Um dos pontos mais polêmicos do debate sobre regulação de serviços futuros de comunicação no Brasil realizado nesta quinta, 3, na ABTA 2006, foi a questão do financiamento da produção independente e da possibilidade de ampliação deste mercado com a TV digital. As entidades Intervozes e ABPI-TV provocaram o assessor especial da Casa Civil André Barbosa. Acusaram o governo de não ter ouvido as entidades de representação social e de não deixar claro de que forma será estimulada a introdução de conteúdos independetes no universo da TV digital.

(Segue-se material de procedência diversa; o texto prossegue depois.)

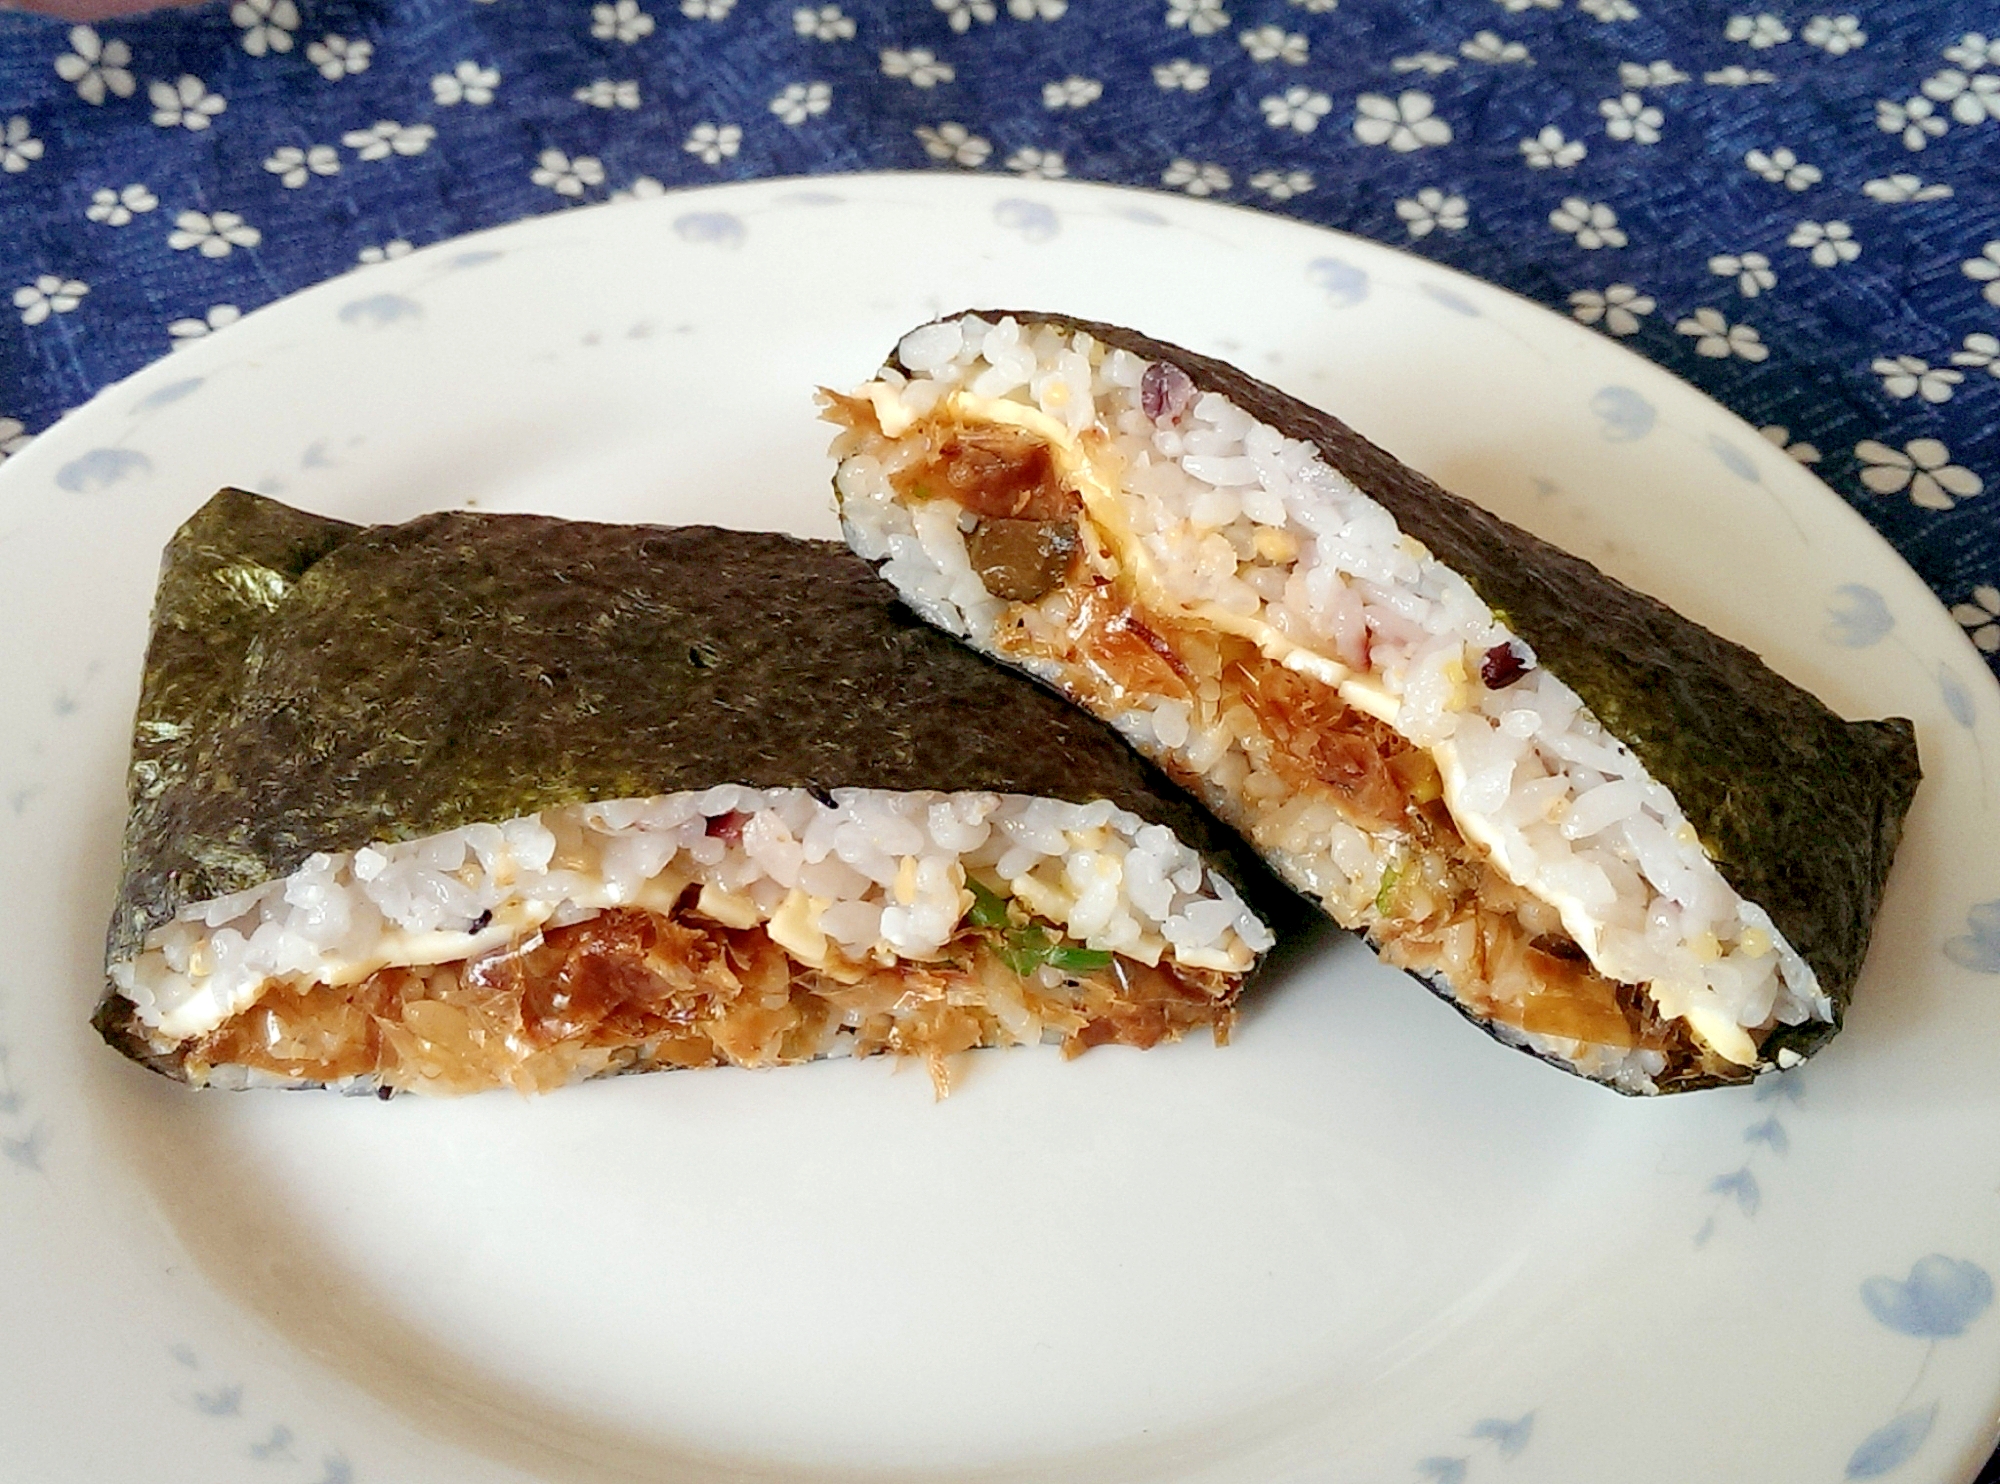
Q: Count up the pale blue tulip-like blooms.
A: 9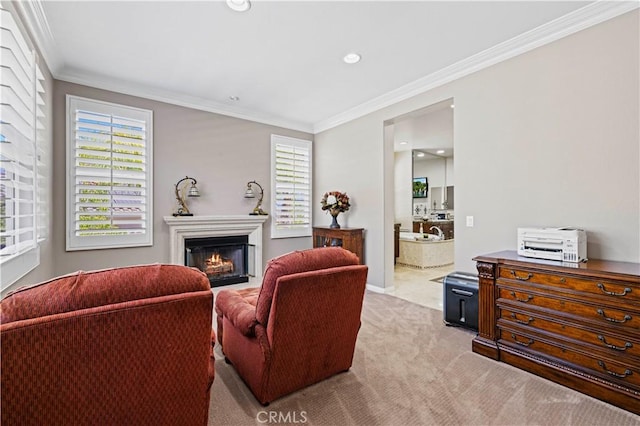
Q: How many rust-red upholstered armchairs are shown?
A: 2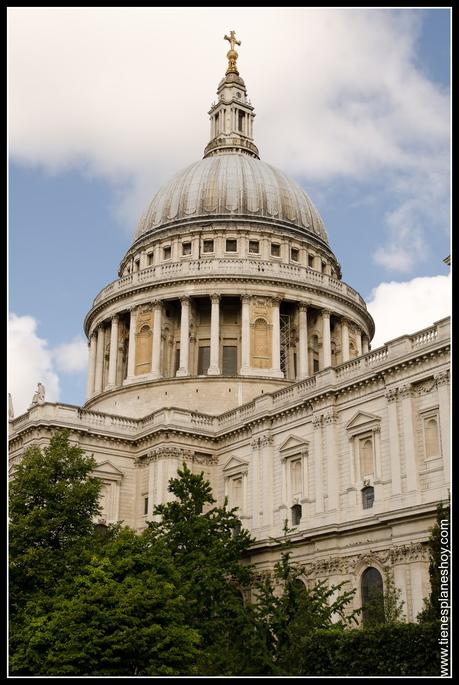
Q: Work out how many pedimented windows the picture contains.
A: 4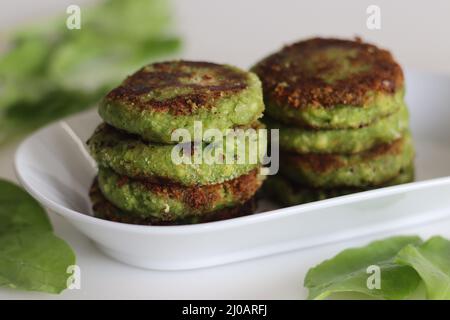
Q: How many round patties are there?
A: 8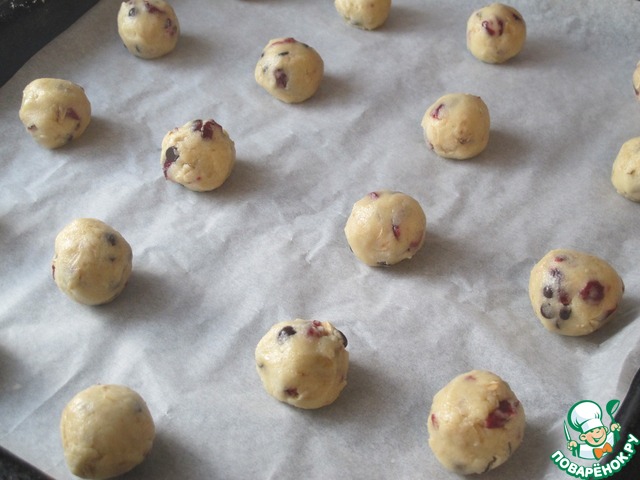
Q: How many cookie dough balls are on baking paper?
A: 15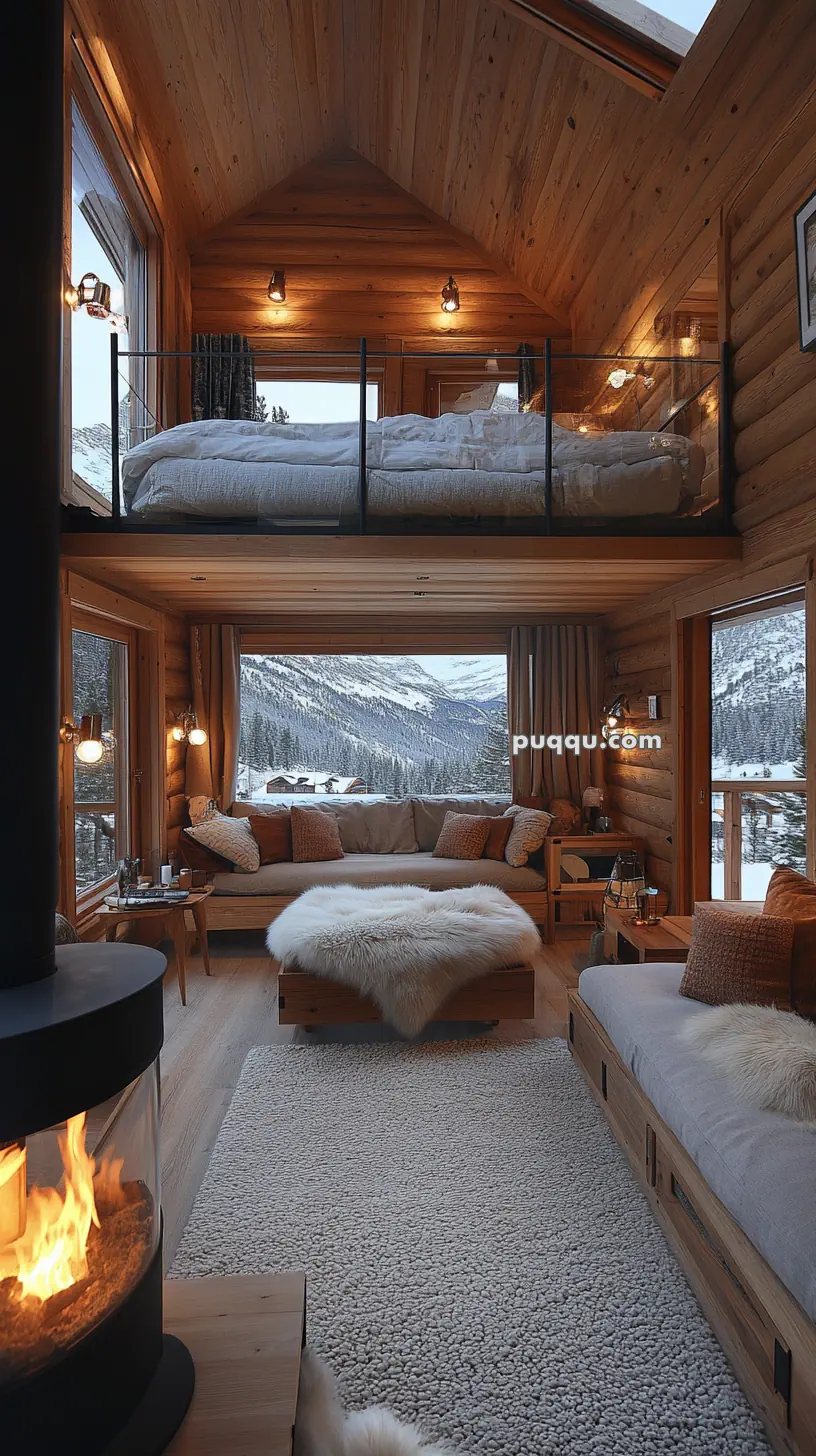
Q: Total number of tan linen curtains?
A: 2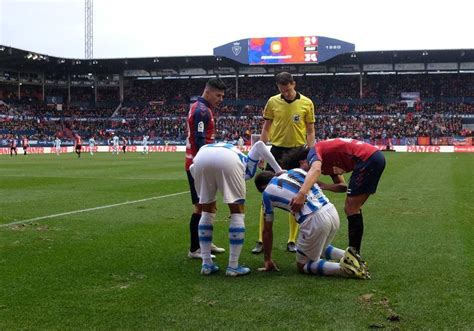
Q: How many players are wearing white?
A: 2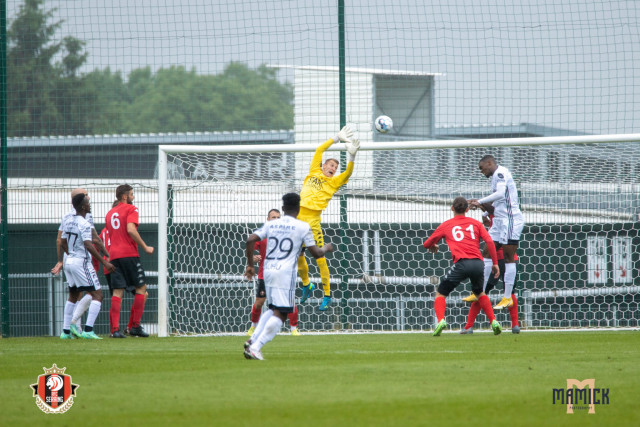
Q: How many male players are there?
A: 10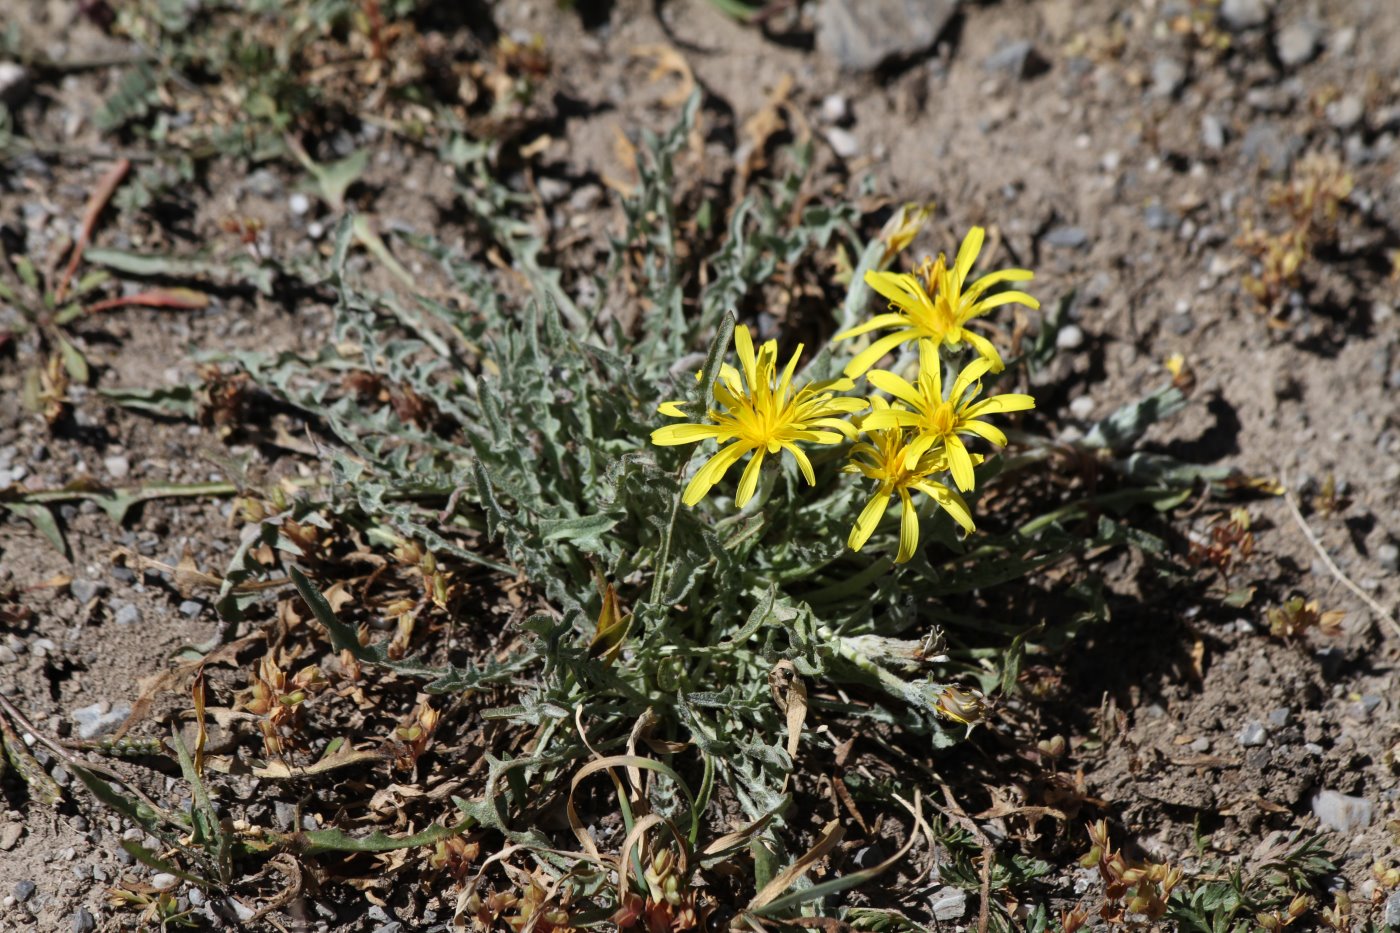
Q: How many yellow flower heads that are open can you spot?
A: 4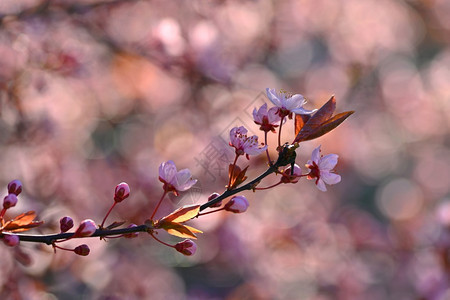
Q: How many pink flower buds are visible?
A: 12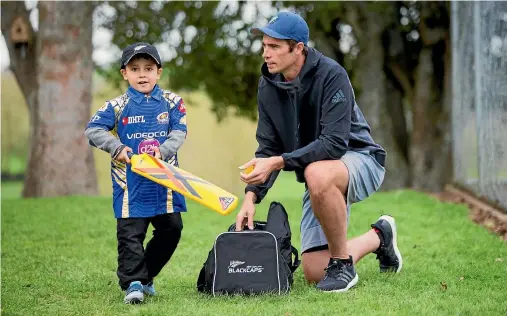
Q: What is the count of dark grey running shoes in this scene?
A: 2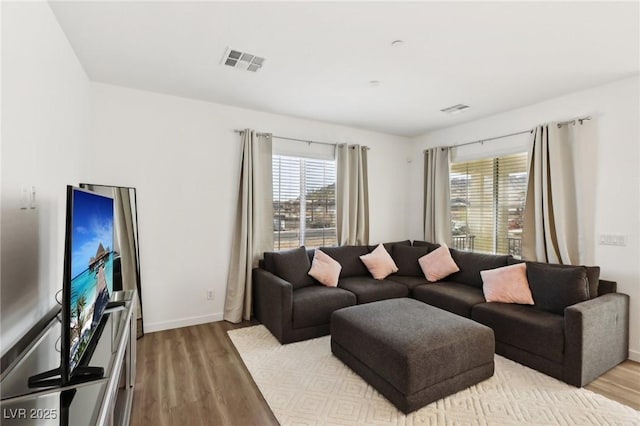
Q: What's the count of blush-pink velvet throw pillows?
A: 4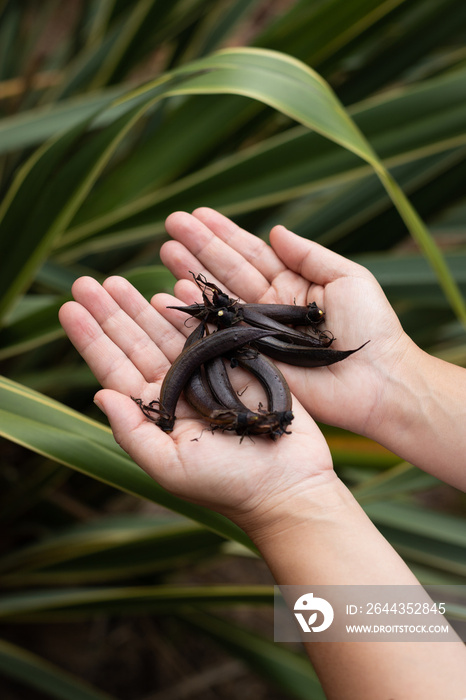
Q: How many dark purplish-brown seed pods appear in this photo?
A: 7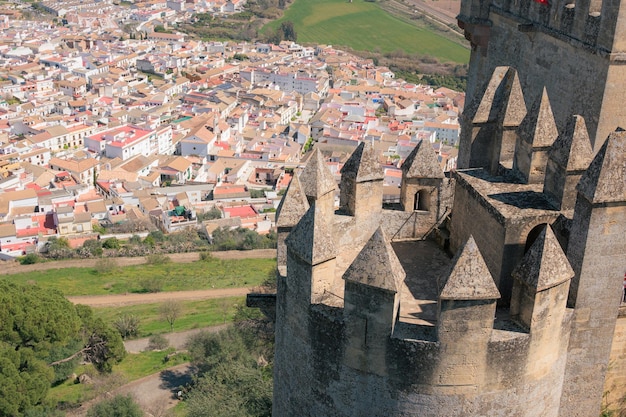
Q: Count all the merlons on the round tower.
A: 8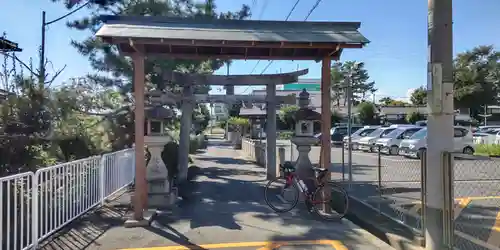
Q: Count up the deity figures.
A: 0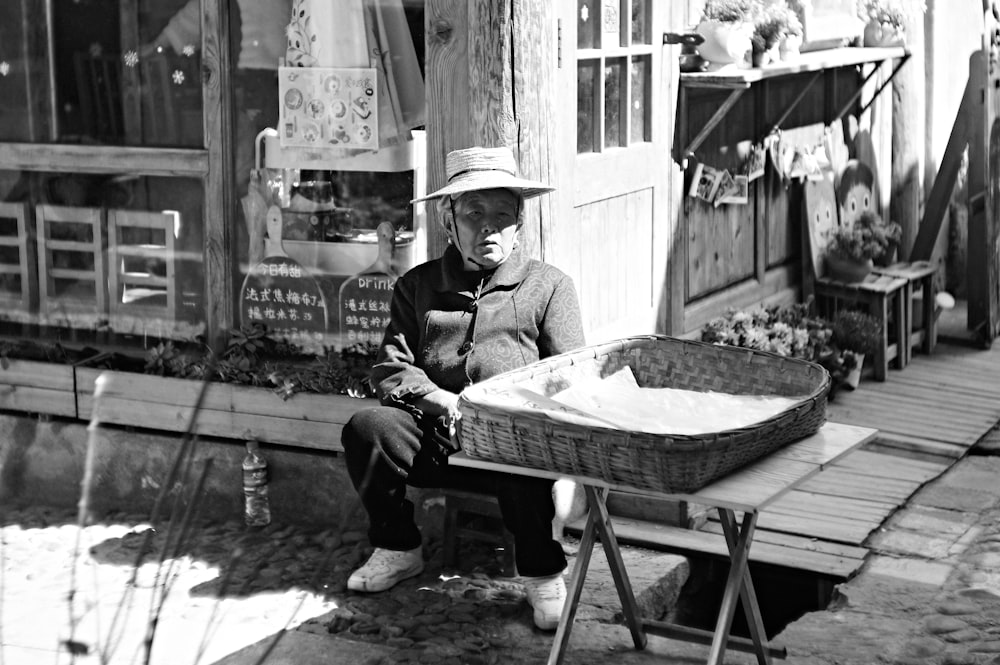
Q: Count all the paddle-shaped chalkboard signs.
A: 2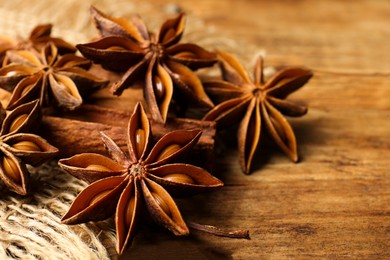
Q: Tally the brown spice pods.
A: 6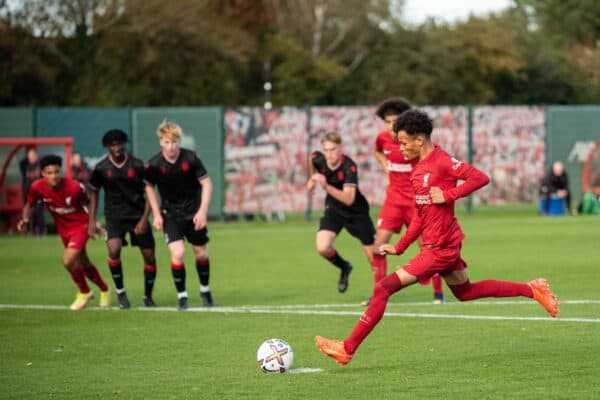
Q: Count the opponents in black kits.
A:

A discussão acabou na questão dos financiamentos da produção independente. Casa Civil e Ancine manifestaram-se, lembrando a criação do Fundo Setorial do Audiovisual, cuja proposta está no Congresso. Para as entidades, os recursos seriam insuficientes. A Casa Civil deixou claro que não existe possibilidade de que estes mecanismos de fomento onerem as empresas de radiodifusão. "O que vocês querem, que se taxe a televisão?", perguntou André Barbosa. "Por que não?", gritou-se da platéia.
Modelo viável
Perguntado se a TV por assinatura teria formas de absorver a produção independente e financiá-la, Francisco Valim, presidente da Net Serviços, lembrou que operadores de TV a cabo levam hoje um número considerável de canais obrigatórios e têm canais que são alugados para produtores independentes. "Infelizmente, os que vêm até nós com uma proposta de negócio viável são os canais de venda de tapete, por exemplo. Talvez eles tenham um modelo econômico mais viável, e isso falte a produções de outra natureza", disse, declarando-se, contudo, despreparado para debater o assunto.